Submitted to: Journal Dairy Science Supplement
Publication Type: Abstract Only
Publication Acceptance Date: 4/23/2010
Publication Date: 7/12/2010
Citation: Broderick, G.A., Reynal, S., Patton, R.A., Heimbeck, W., Lodi, P. 2010. Use of plasma concentrations to estimate bioavailability of methionine in rumen-protected products fed to dairy cows. Journal of Dairy Science. 93(E-Supplement 1):236.

Interpretive Summary:

Technical Abstract: Plasma AA level was used to estimate Met bioavailability in 2 sources of rumen-protected Met (RPM): Mepron (RPM1) and Smartamine M (RPM2). Eight cows, consuming 22 kg DM/d, yielding 34 kg milk/d and fitted with ruminal cannulae, were fed a basal TMR containing (DM basis) 14% alfalfa silage, 54% corn silage, 7% grass hay, 9% ground shelled corn, 13% soybean meal, 3% additives, 15.7% CP, and 36% NDF. The TMR were fed at 6-hour intervals in 4 equal portions each day. For the calibration phase, cows were blocked by DIM into 2 squares and randomly assigned to balanced 4x4 Latin squares with 3-d periods. Solutions of DL-Met were infused into the abomasa via tubes inserted through the ruminal cannulae and omasal orifice to provide 0, 8, 16, and 24 g Met/d. Amounts actually infused were measured daily. Blood samples were collected from alternate jugular veins every h over the last 6 h of the 3-d period. Blood plasma was deproteinized and stored at –20°C until analyzed. For the feeding phase, cows were re-randomized within square and assigned to 4 treatments: 0, 24 g Met/d fed as 28.2 g/d of RPM1 or 31.6 g/d of RPM2, or 24 g DL-Met infused into the abomasum.

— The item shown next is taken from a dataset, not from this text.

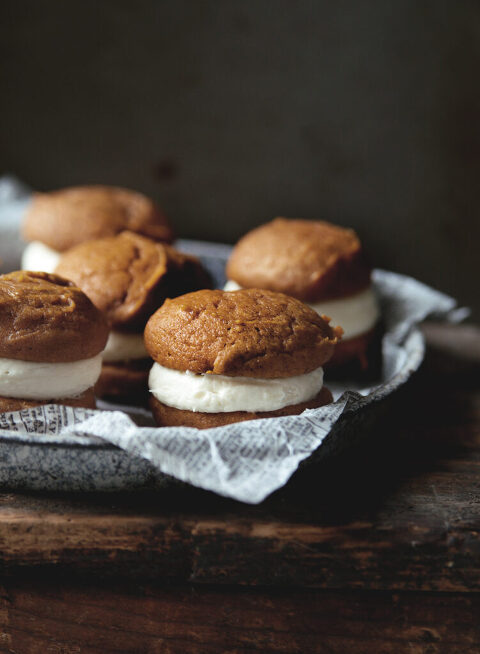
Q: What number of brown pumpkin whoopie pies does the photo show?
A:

Both RPM1 and RPM2 were fed 4 times daily by hand-mixing 1/4 the daily dose into the TMR. Design and blood sampling were the same as the calibration phase except periods were 7-d; abomasal Met infusion was for the last 72 h of each period. Plasma Met concentration was determined by ion-exchange chromatography with ninhydrin detection. Plasma Met was regressed on Met infusion levels using Proc GLM in SAS to develop the response curve to estimate Met bioavailability after correction for recovery of DL-Met infused during the feeding phase. The regression equation from the calibration phase was: Plasma Met (µM) = 0.498*Met infused (g/d) + 3.42 µM (P < 0.0001; r2 = 0.533). Rearranging and applying this equation yielded a mean recovery of infused Met of 95%. Mean (±SE) bioavailabilities, corrected to 100% recovery of infused Met, were 75 (±20)% for RPM1 and 88 (±23)% for RPM2. These bioavailabilities were not different (P = 0.51) within the precision of this study.